If you're working with Reddit-like data where each post has an ID and a parent ID, you can use the `assign_reddit_threads` function to create thread IDs.

```python
from delibtools import DeliberationIntensity, utils

# Example data
data = {
    'id': ['1', '2', '3', '4'],
    'parent_id': [None, 't3_1', 't1_2', 't1_2']
}

df = pd.DataFrame(data)

# Generate thread IDs
df['thread_id'] = utils.assign_reddit_threads(df)

# View the result
print(df)
```

### 3. ** Providing Custom Column Names **
If your dataset uses different column names, you can provide custom names when initializing the `DeliberationIntensity` class.

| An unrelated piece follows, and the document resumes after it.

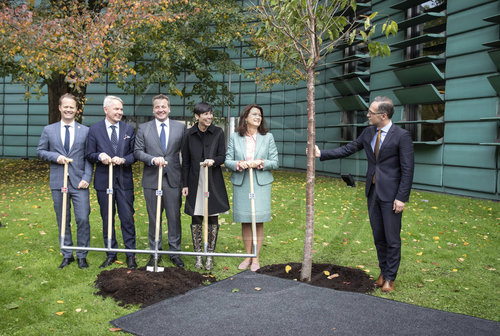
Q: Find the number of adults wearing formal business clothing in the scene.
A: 6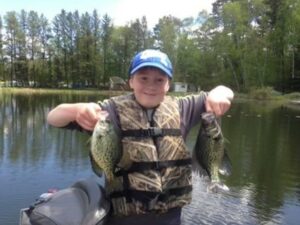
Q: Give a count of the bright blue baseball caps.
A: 1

For example, if your dataset has columns like `message_id` instead of `id`, and `user` instead of author, you can provide these custom names when creating the instance.

```python
import pandas as pd
from deliberation_intensity import DeliberationIntensity

# Example data with custom column names
data = {
    'message_id': ['1', '2', '3', '4'],
    'parent_message_id': [None, 't3_1', 't1_2', 't1_2'],
    'discussion_id': ['1', '1', '1', '1'],
    'content': ['This is a post', 'This is a comment', 'Another comment', 'Yet another comment'],
    'is_argument': [1, 1, 0, 1],
    'user': ['user1', 'user2', 'user3', 'user2']
}

df = pd.DataFrame(data)

# Initialize the deliberation intensity class with custom column mappings
deliberation = DeliberationIntensity(
    group='discussion_id',  # Custom group identifier
    text='content',         # Custom text column
    author='user',          # Custom author column
    argument='is_argument', # Custom argument flag column
    id='message_id',        # Custom id column
    speech='content',       # Custom speech column for sentence counting
    verbose=True
)

# Calculate deliberation intensity
dis_df = deliberation.calculate_deliberation_intensity(df)

# View the result
print(dis_df)
```



### 4. **Plotting ECDF for Deliberation Intensity**

The package includes functionality to plot empirical cumulative distribution functions (ECDFs) for comparing deliberation intensity across different datasets.

```python
import pandas as pd
from delibtools import DeliberationIntensity

# Sample data for two datasets
data1 = {'dis': [0.2, 0.3, 0.5, 0.7]}
data2 = {'dis': [0.1, 0.4, 0.6, 0.8]}

df1 = pd.DataFrame(data1)
df2 = pd.DataFrame(data2)

# Initialize the deliberation intensity class
deliberation = DeliberationIntensity(verbose=True)

# Plot ECDF for the two datasets
deliberation.plot_ecdf(df1, df2, labels=['Dataset 1', 'Dataset 2'])
```

## License

This project is licensed under the terms of the **Apache License 2.0**. See the [LICENSE](LICENSE) file for more details.